Дом мясника крайний в сторону райцентра, и на коротком отрезке шоссе до поворота на песчаный карьер машину с туристкой видели только двое — Марина и звонарь. Звонарь, по-видимому, первым связал этот случай с мясником и тем давним убийством вашей сестры, за что и поплатился жизнью — так же, как и его отец. Марину мясник узнал позже и тоже захотел замести следы. Я не исключаю, что он пытался зарезать и дочь звонаря — ведь она могла что-то знать. Возможно, именно его и спугнули в лесу как раз во время обеденного перерыва в магазине, но это только догадки. А бомж просто ночевал в сарае и повесился, поняв, что снова попал в переплет.
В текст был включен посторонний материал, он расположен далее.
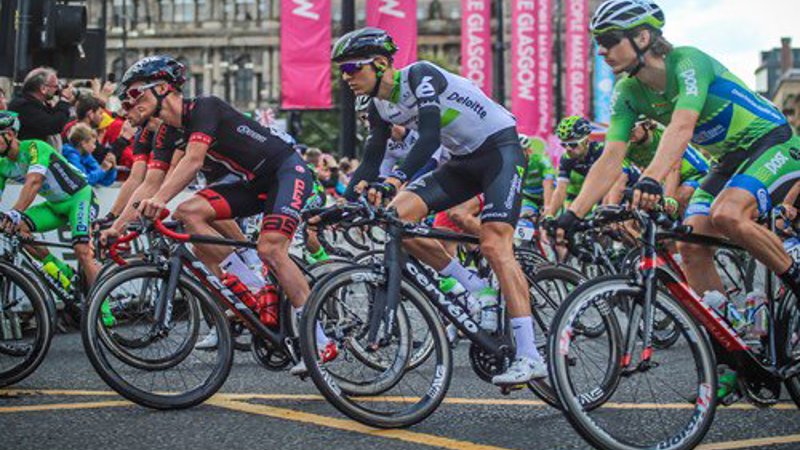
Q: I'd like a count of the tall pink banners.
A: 6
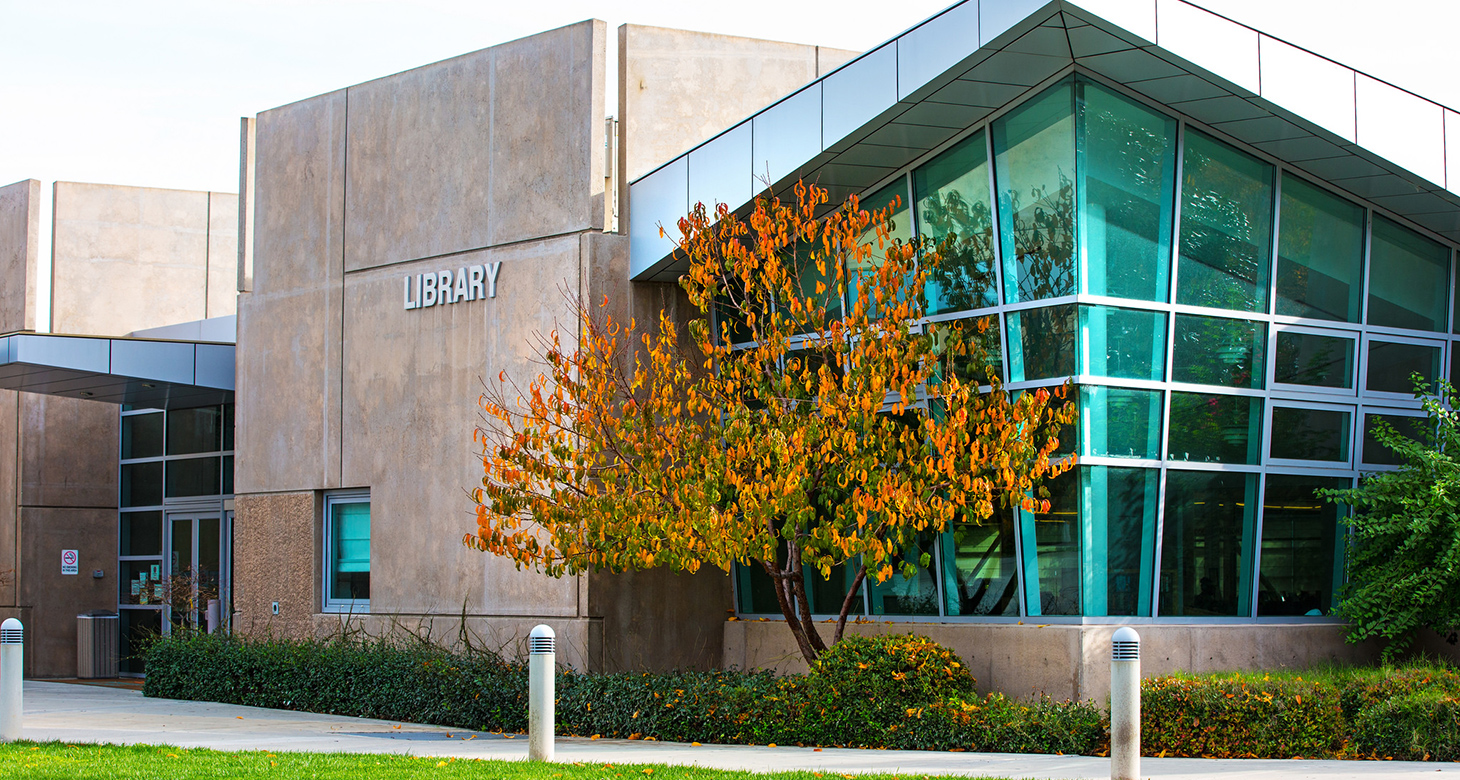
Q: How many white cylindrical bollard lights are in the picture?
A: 3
Вот, собственно говоря, и вся история.
Прокурор сидел, не касаясь спинки стула, и лицо его окаменевало по мере продолжения рассказа.
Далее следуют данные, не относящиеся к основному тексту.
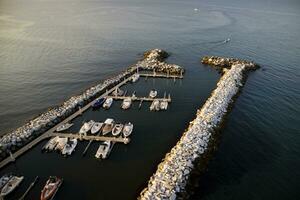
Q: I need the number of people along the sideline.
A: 0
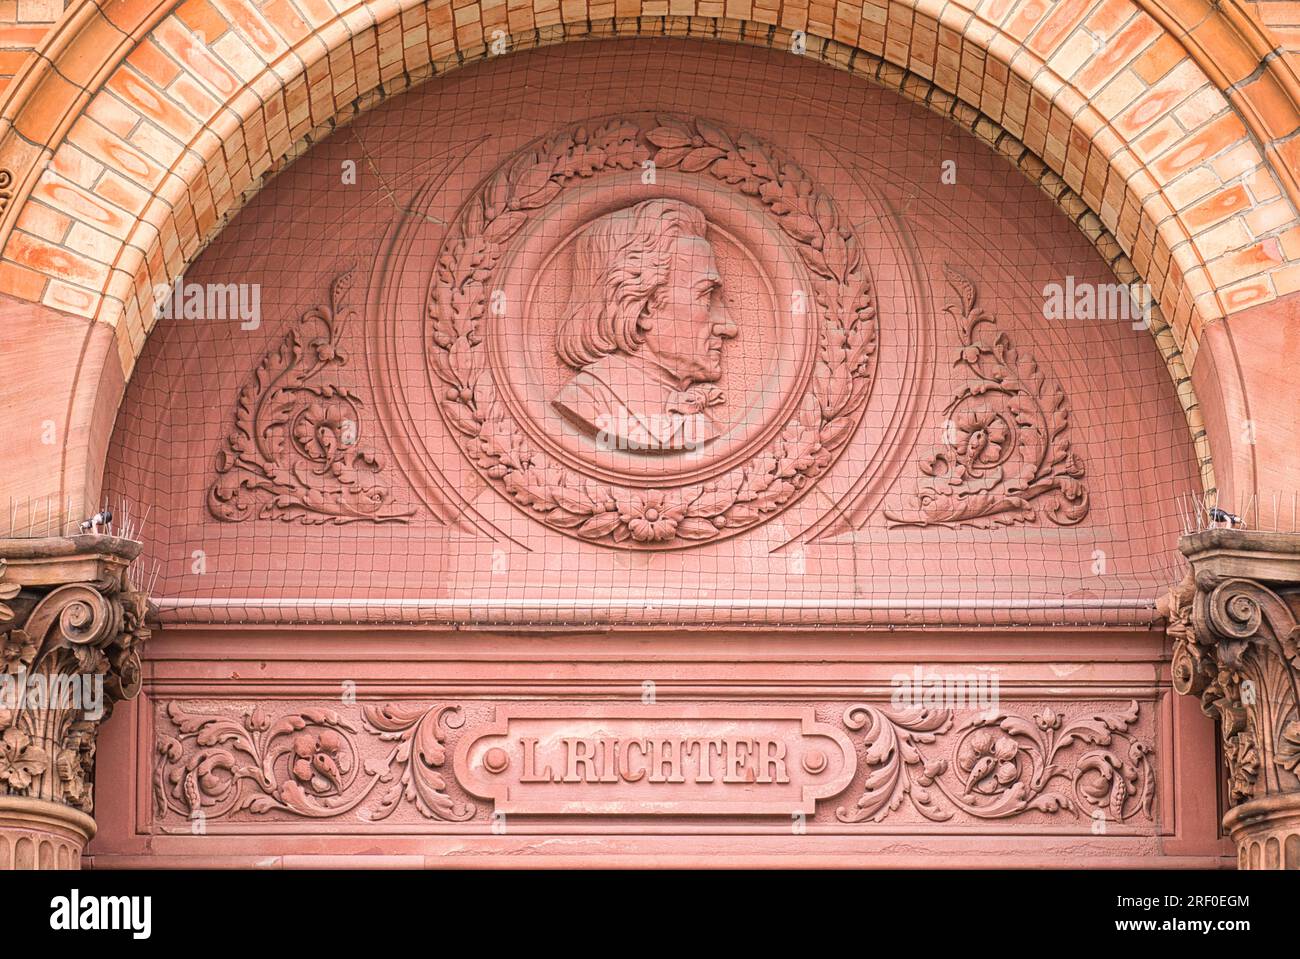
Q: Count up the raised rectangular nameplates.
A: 1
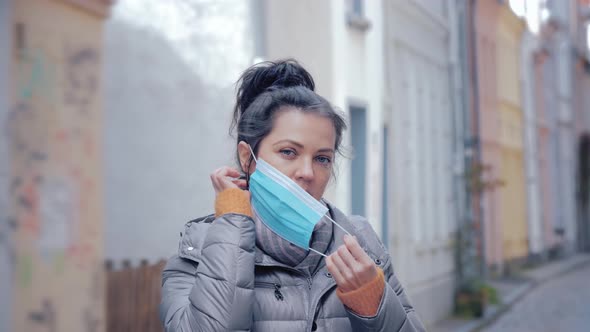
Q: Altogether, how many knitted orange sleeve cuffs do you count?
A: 2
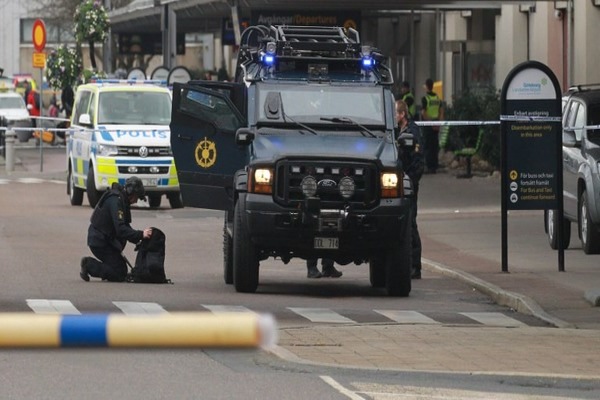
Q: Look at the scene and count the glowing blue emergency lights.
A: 2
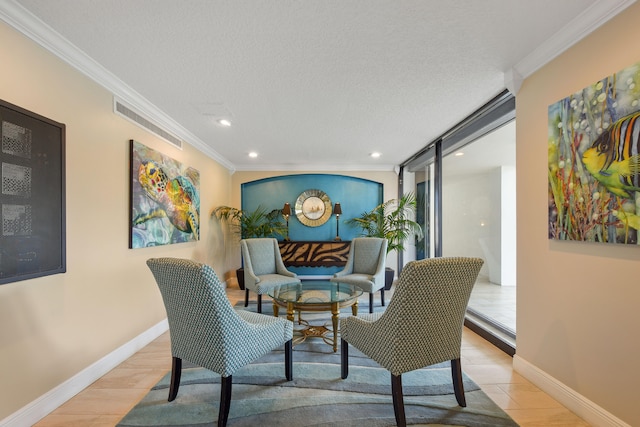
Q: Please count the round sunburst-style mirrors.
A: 1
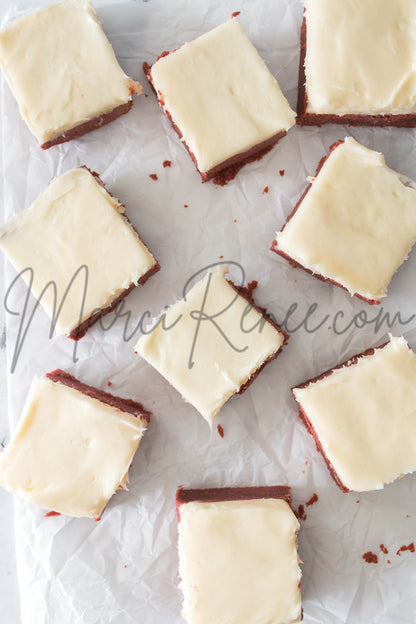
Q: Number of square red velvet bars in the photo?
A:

— Где он сейчас? — спросил он, наконец.
— Тело должен завтра найти лесник, мясника задрали кабаны на наших глазах у огорода за Кавеной, когда он попытался скрыться, испугавшись моего появления. Мне жаль, я хотел с ним поработать.
Прокурор долго молчал, погрузившись в какие-то свои мысли, и Андрей добавил.
— Завтра мы уже уезжаем со стариками, Мариниными родственниками. Что вы намерены предпринять?
— Мама, — сказал прокурор, не повышая голоса, — что мы собираемся делать?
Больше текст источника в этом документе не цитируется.